Reviewed by Bailey Pemberton
If you are contemplating whether to buy, hold, or watch Leonardo stock right now, you are not alone. After all, with shares closing at 55.36 and posting a staggering 167.1% gain over the past year, it is only natural to wonder what is driving this momentum and whether the rally can last. Leonardo has not just bounced back; it has soared, with a return of 112.4% year-to-date and an eye-popping 1075.4% climb over five years. Those numbers turn heads in any market.
Part of this surge tracks broader market optimism in the industry, as investors have watched major global players in defense and aerospace attract more attention, particularly as international demand and geopolitical shifts put companies like Leonardo in the spotlight. While it is tempting to focus on the headline returns, it is equally important to dig into what the stock is actually worth today.

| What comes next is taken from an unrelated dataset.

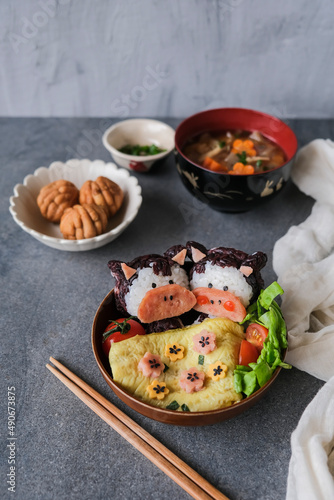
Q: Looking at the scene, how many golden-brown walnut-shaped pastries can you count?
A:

On a valuation basis, Leonardo scores a 3 out of 6 for being undervalued. Put simply, that means the company checks the box for undervaluation in half of the key ways analysts typically assess companies, but not in all of them. This raises a vital question: is Leonardo still a bargain, or are investors already pricing in much of its growth story?
Let us break down the numbers using several fundamental valuation approaches, and stay tuned for a perspective at the end that just might redefine how you look at value altogether.
Why Leonardo is lagging behind its peers
Approach 1: Leonardo Discounted Cash Flow (DCF) Analysis
The Discounted Cash Flow (DCF) model is centered on projecting the company’s future cash flows and then bringing them back to today’s value, which helps estimate what Leonardo may truly be worth. In the case of Leonardo, analysts start by looking at the most recent Free Cash Flow figure, which stands at €604.4 Million. Over the coming years, these annual cash flows are projected to grow significantly, with analyst estimates reaching €1.77 Billion by the end of 2029. Up to five years of projections are based on analyst consensus, while any numbers beyond that are extrapolations by Simply Wall St and should be treated with some extra caution.
By adding up and discounting these future cash flows, the DCF model calculates a fair value of €41.78 per share for Leonardo. With the recent share price at €55.36, this suggests that the stock is currently 32.5% overvalued according to this approach. In summary, the strong momentum in the share price might have pushed it well above the company’s fundamentals as measured by cash flow analysis.
Result: OVERVALUED
Our Discounted Cash Flow (DCF) analysis suggests Leonardo may be overvalued by 32.5%. Find undervalued stocks or create your own screener to find better value opportunities.
Approach 2: Leonardo Price vs Earnings
The Price-to-Earnings (PE) ratio is a popular valuation tool, especially for established, profitable companies like Leonardo. It reflects how much investors are willing to pay today for a euro of the company's earnings. A higher PE can signal strong market optimism about future growth, while a lower one may indicate lower expectations or perceived risks.
Leonardo currently trades at a PE ratio of 30.5x. For context, the average PE in the Aerospace & Defense industry is higher at 47.4x, while peer companies average an even higher 54.2x. This suggests that Leonardo is valued more conservatively compared to its sector and close competitors, possibly reflecting its own growth profile, risk factors, or investor sentiment.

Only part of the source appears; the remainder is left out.